• [The problem] Which lines in the records below contain the word "image"? Report each of them.

[Items listed in a dataset]

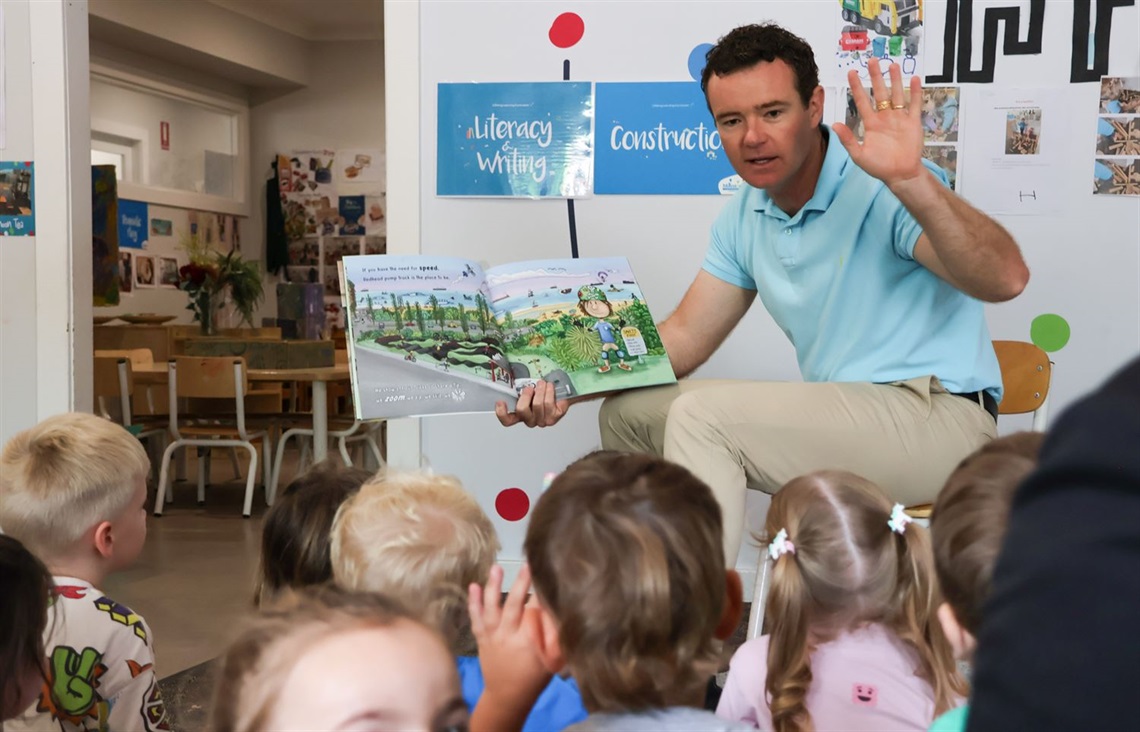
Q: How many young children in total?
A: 8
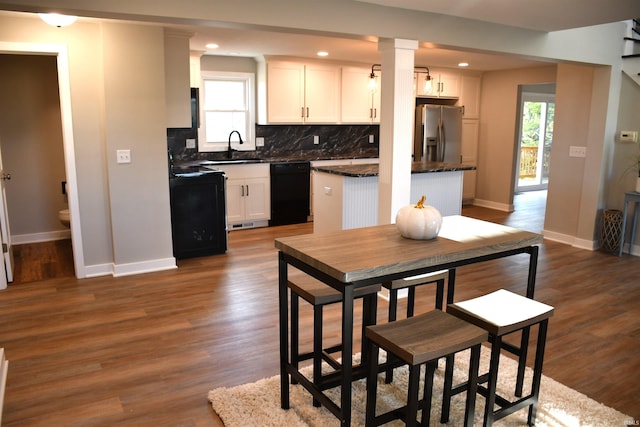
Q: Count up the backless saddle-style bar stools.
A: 4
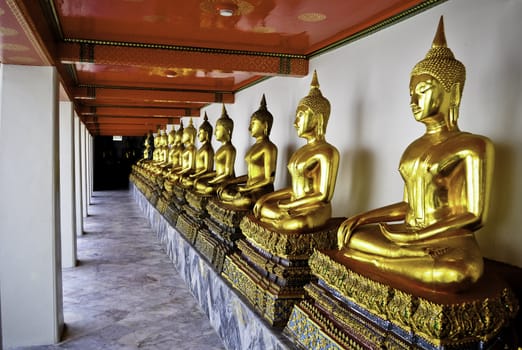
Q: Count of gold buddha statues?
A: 11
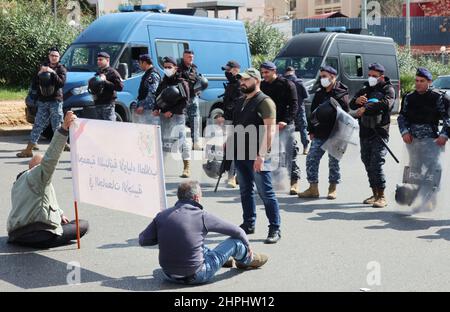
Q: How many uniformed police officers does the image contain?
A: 11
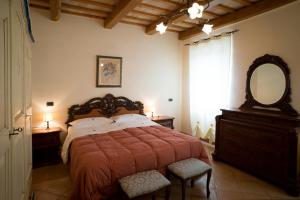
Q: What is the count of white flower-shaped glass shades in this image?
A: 3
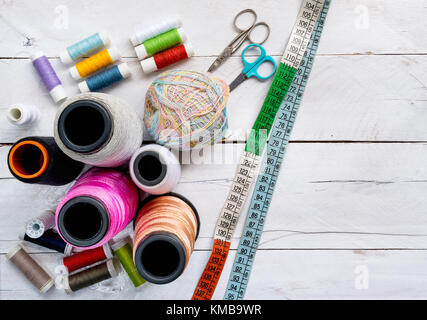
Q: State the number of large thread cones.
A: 5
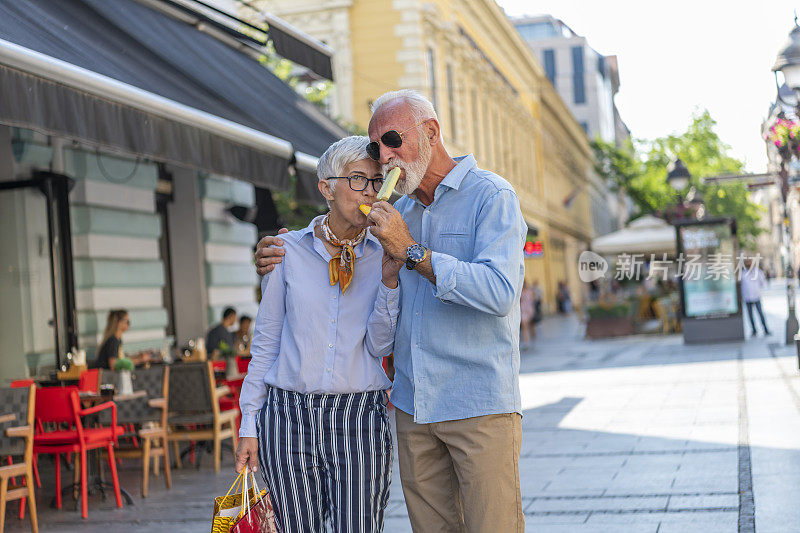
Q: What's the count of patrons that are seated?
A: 3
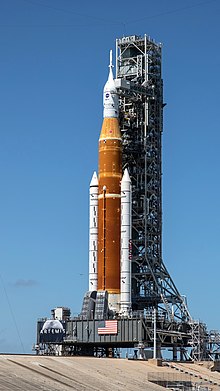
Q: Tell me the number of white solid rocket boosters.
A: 2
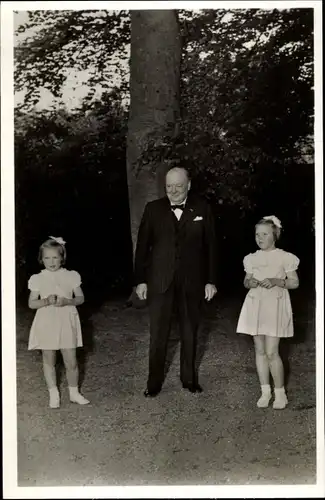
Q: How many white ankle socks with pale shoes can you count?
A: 4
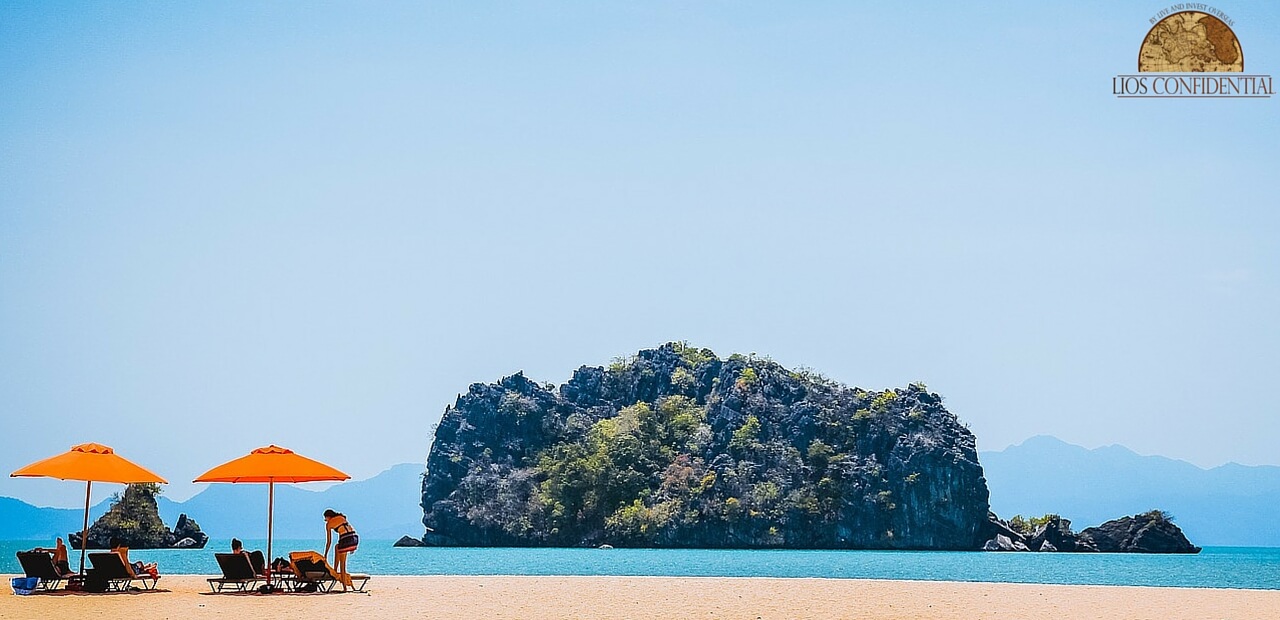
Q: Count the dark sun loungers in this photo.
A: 4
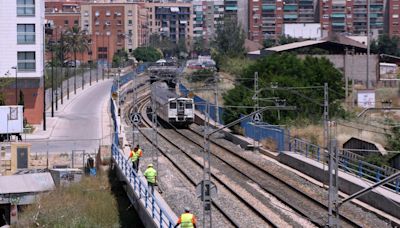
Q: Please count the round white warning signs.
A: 2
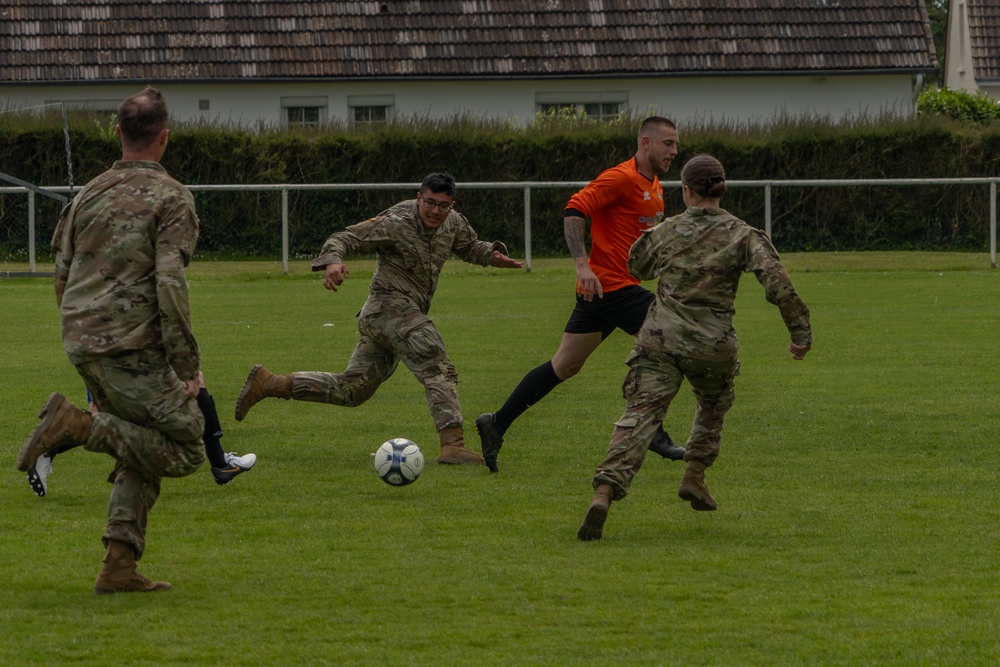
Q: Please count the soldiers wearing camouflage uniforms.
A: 3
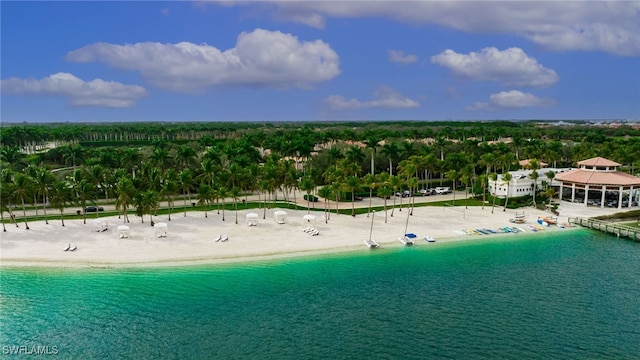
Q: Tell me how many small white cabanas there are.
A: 5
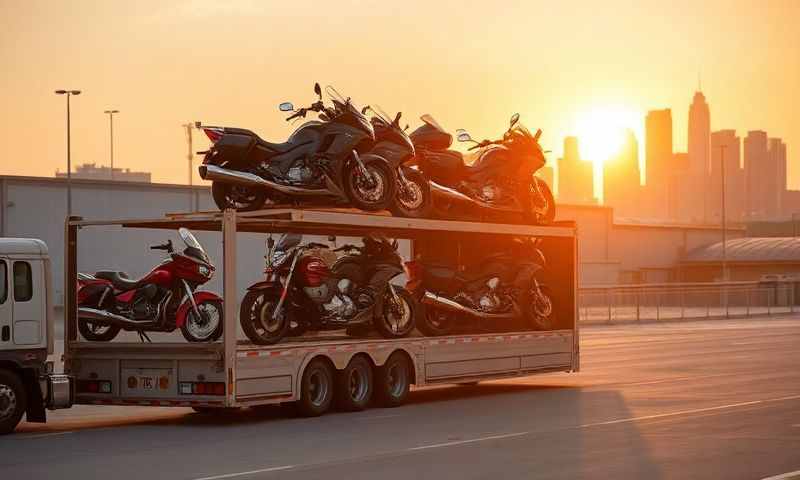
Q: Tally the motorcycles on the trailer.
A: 7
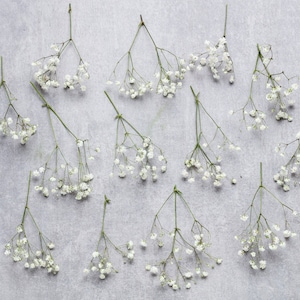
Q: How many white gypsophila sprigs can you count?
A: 13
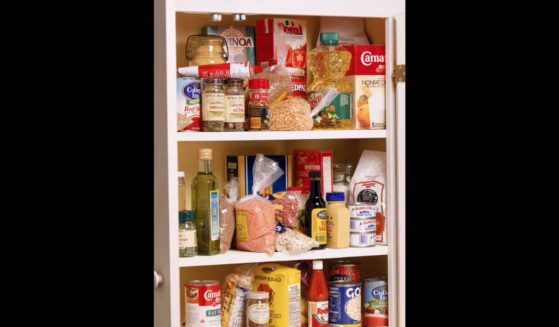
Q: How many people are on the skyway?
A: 0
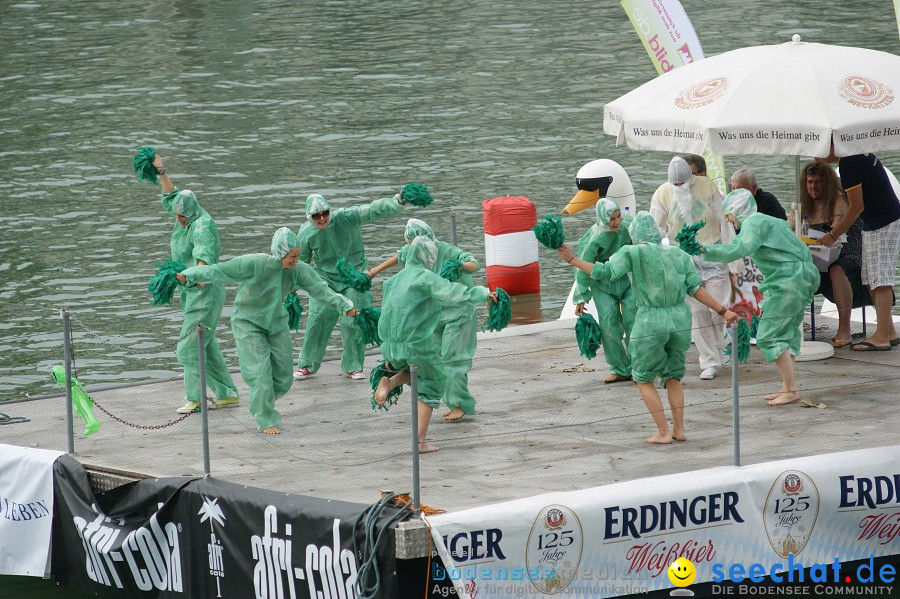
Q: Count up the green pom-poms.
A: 14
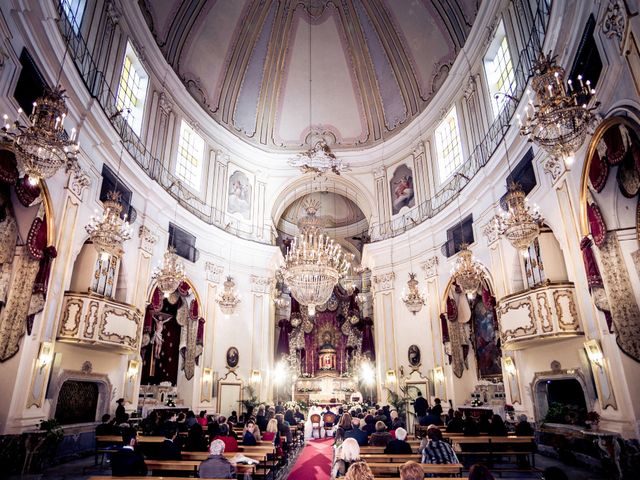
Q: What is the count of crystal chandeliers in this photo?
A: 9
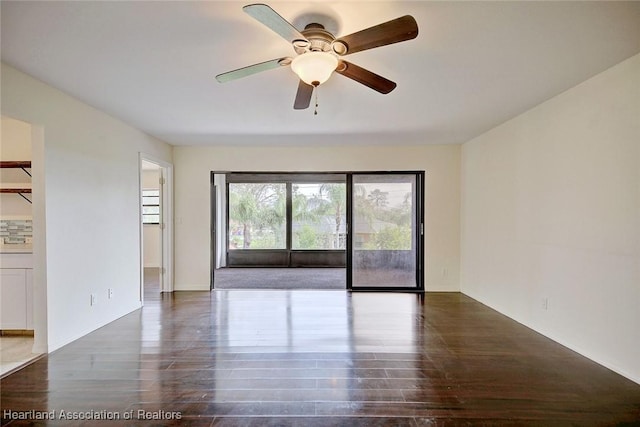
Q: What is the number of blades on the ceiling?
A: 5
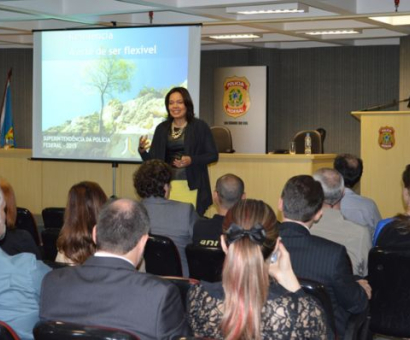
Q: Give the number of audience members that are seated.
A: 11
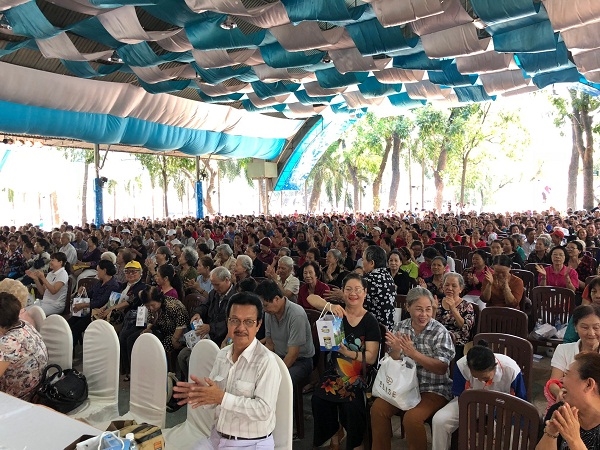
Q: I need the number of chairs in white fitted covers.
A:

• [Exercise answer]
Q: How many uniformed police officers does the image contain?
Q: What is the count of white flower-shaped glass shades in this image?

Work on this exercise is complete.